I create random data in R like that:
data<-matrix(rnorm(100*5,mean=0,sd=1), 100, 5)
colnames(data) <- c("X1", "X2", "X3", "X4", "X5")
data <- as.data.frame(data)
a <- 5
b <- 0.8
c <- 100
and then i want to "play" with the correlations of those data and do something like the following
data[,2] <- a*data[,1] - b*rnorm(c)
data[,3] <- a*data[,1] + b*rnorm(c)
data[,4] <- a*data[,1] - b*rnorm(c)
after that i perform the following code
data<-matrix(rnorm(100*5,mean=0,sd=1), 100, 5)
colnames(data) <- c("X1", "X2", "X3", "X4", "X5")

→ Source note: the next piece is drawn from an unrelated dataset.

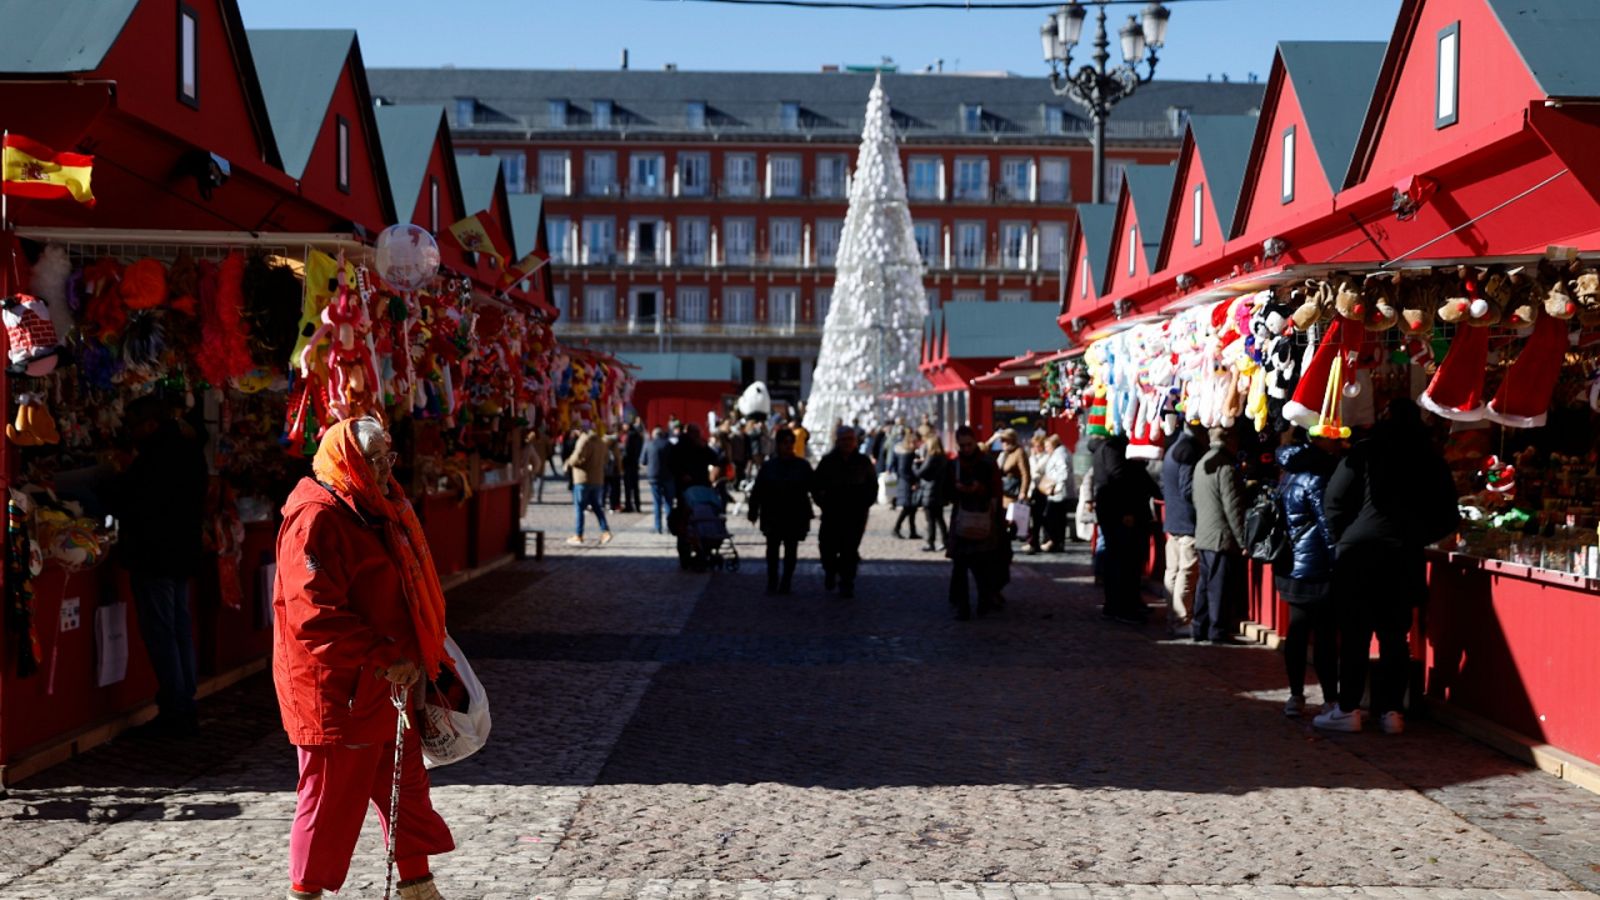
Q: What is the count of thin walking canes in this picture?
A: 1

data <- as.data.frame(data)
a <- 5
b <- 0.8
c <- 100
data[,2] <- a*data[,1] - b*rnorm(c)
data[,3] <- a*data[,1] + b*rnorm(c)
data[,4] <- a*data[,1] - b*rnorm(c)
library(glmnet)
library(coefplot)
A <- as.matrix(data)
set.seed(1)
results <- lapply(seq_len(ncol(A)), function(i) {
list(
cvfit = cv.glmnet(A[, -i] , A[, i] , standardize = TRUE , type.measure = "mse" , nfolds = 10 , alpha = 1)
)
})
lam <- as.data.frame(`names<-`(
lapply(results, function(x) (x$cvfit$lambda.min)),
paste0("X", seq_along(results))
))
sigma<- matrix(rnorm(1*5,mean=0,sd=1), 1, 5)
colnames(sigma) <- c("X1", "X2", "X3", "X4", "X5")
as.vector(sigma)
sub1.sigma <- subset(sigma, select = sigma <= sum(lam))

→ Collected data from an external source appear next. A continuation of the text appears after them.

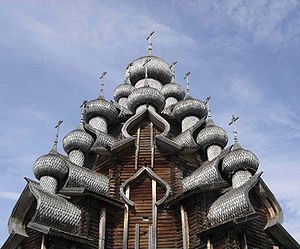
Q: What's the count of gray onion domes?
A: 10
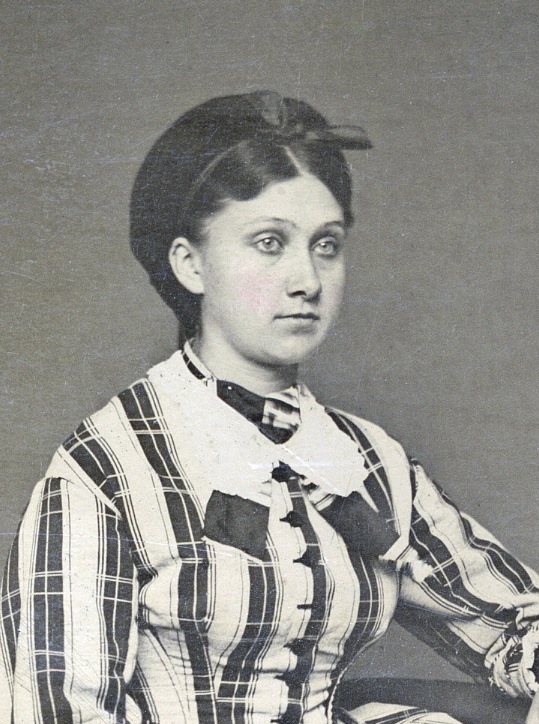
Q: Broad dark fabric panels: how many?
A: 2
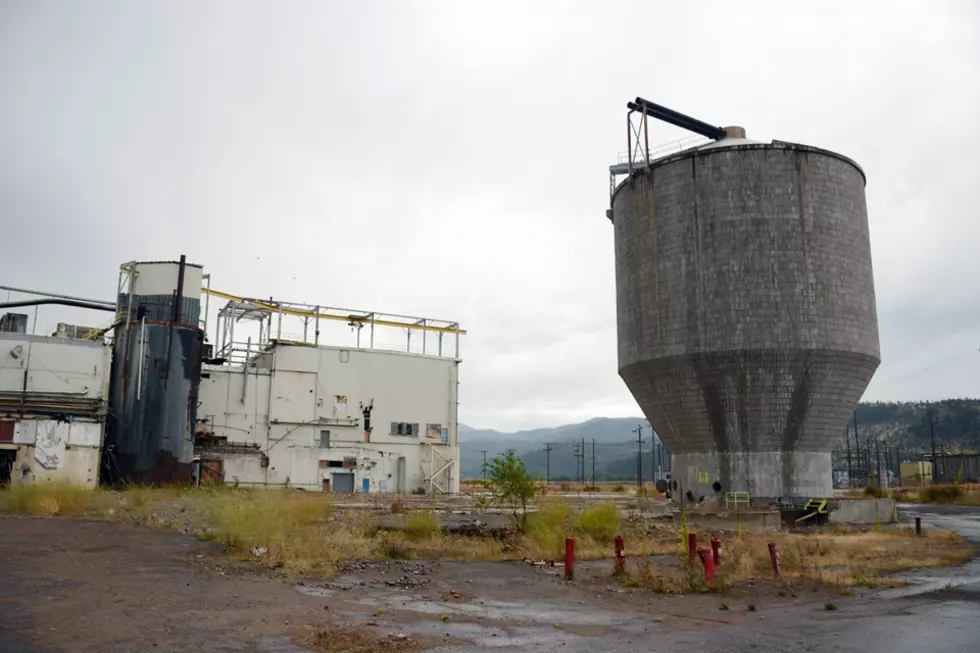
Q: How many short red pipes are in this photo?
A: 6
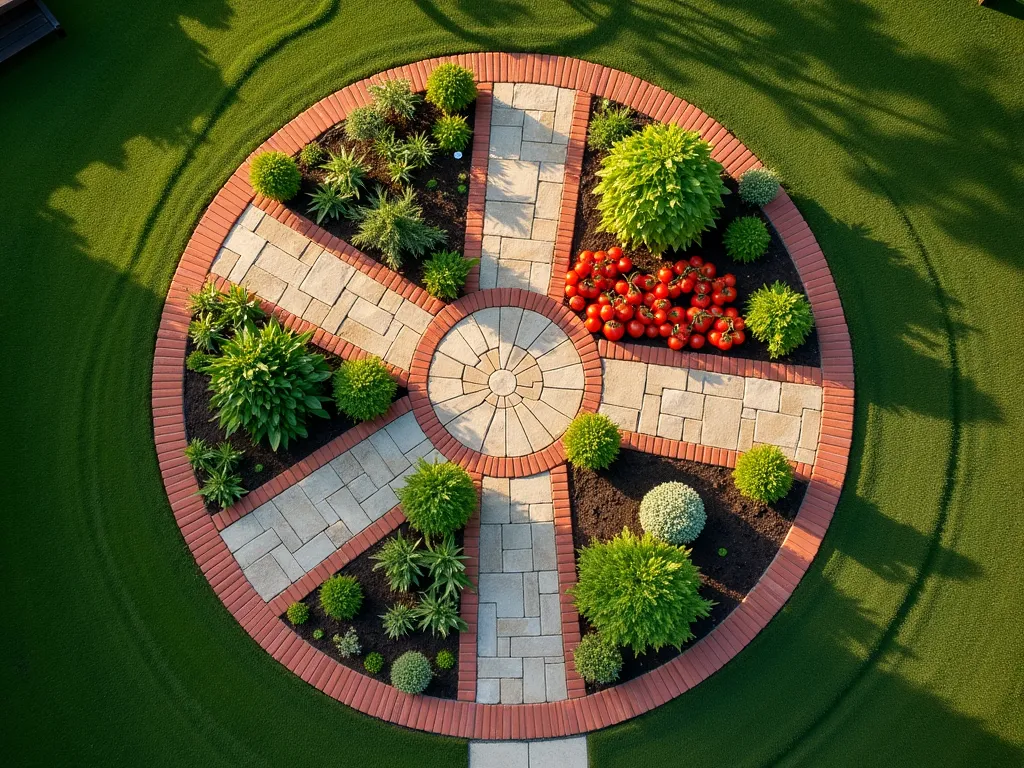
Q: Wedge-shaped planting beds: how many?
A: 5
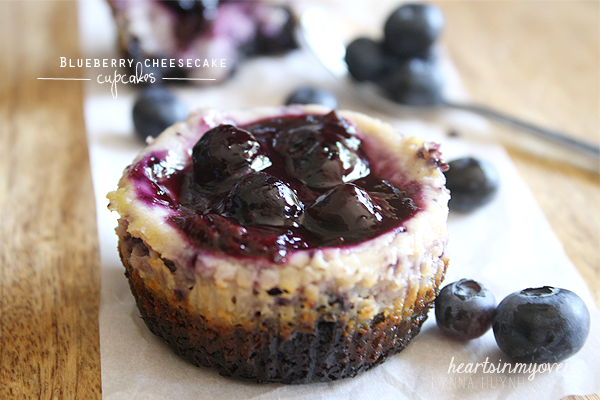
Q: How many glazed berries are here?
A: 4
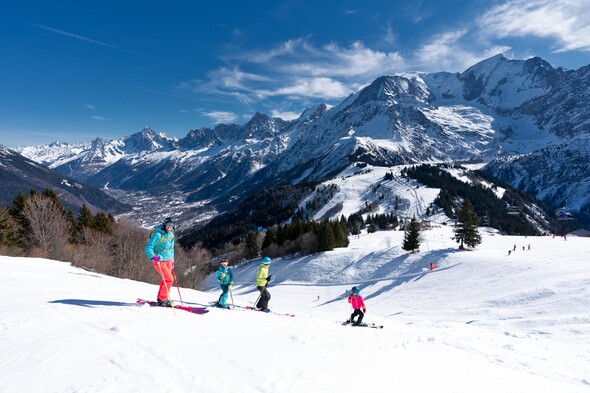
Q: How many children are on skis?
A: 3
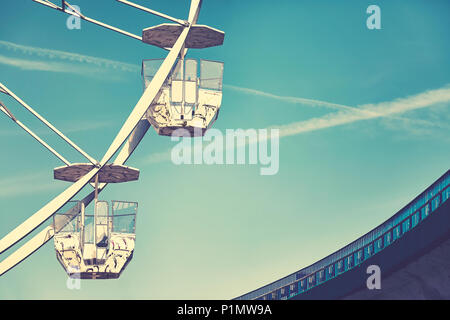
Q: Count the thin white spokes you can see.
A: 4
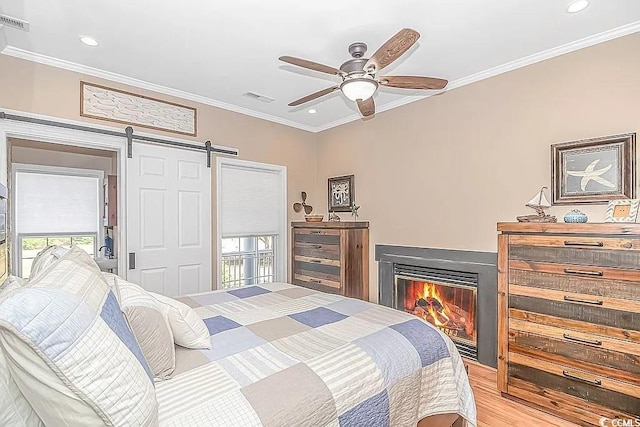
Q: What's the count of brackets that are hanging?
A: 2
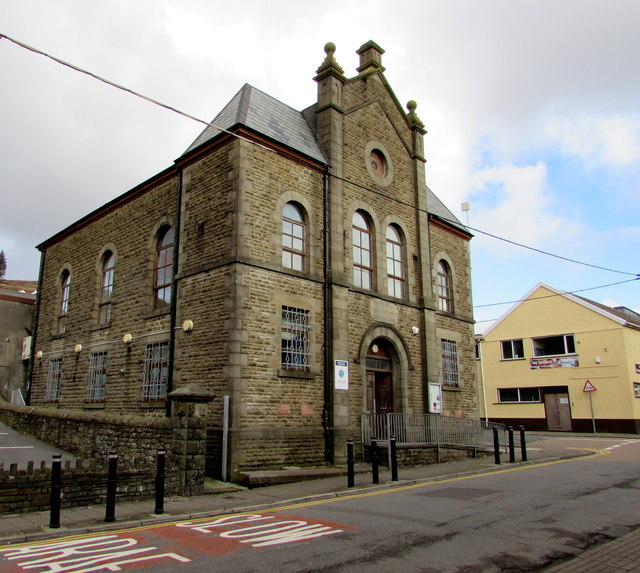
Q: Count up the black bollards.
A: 9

sub2.sigma <- subset(sigma, select = sigma <= 2*sum(lam))
sub3.sigma <- subset(sigma, select = sigma <= 3*sum(lam))
which results in a vector 1x5 called sigma and 3 vectors sub1.sigma, sub2.sigma, sub3.sigma like the following
> sigma
X1 X2 X3 X4 X5
38.64019 624.4896 0 0 0
> sub1.sigma
X1 X3 X4 X5
1 38.64019 0 0 0
> sub2.sigma
X1 X3 X4 X5
1 38.64019 0 0 0
> sub3.sigma
X1 X3 X4 X5
1 38.64019 0 0 0
The generated data are random and i usually use a set.seed()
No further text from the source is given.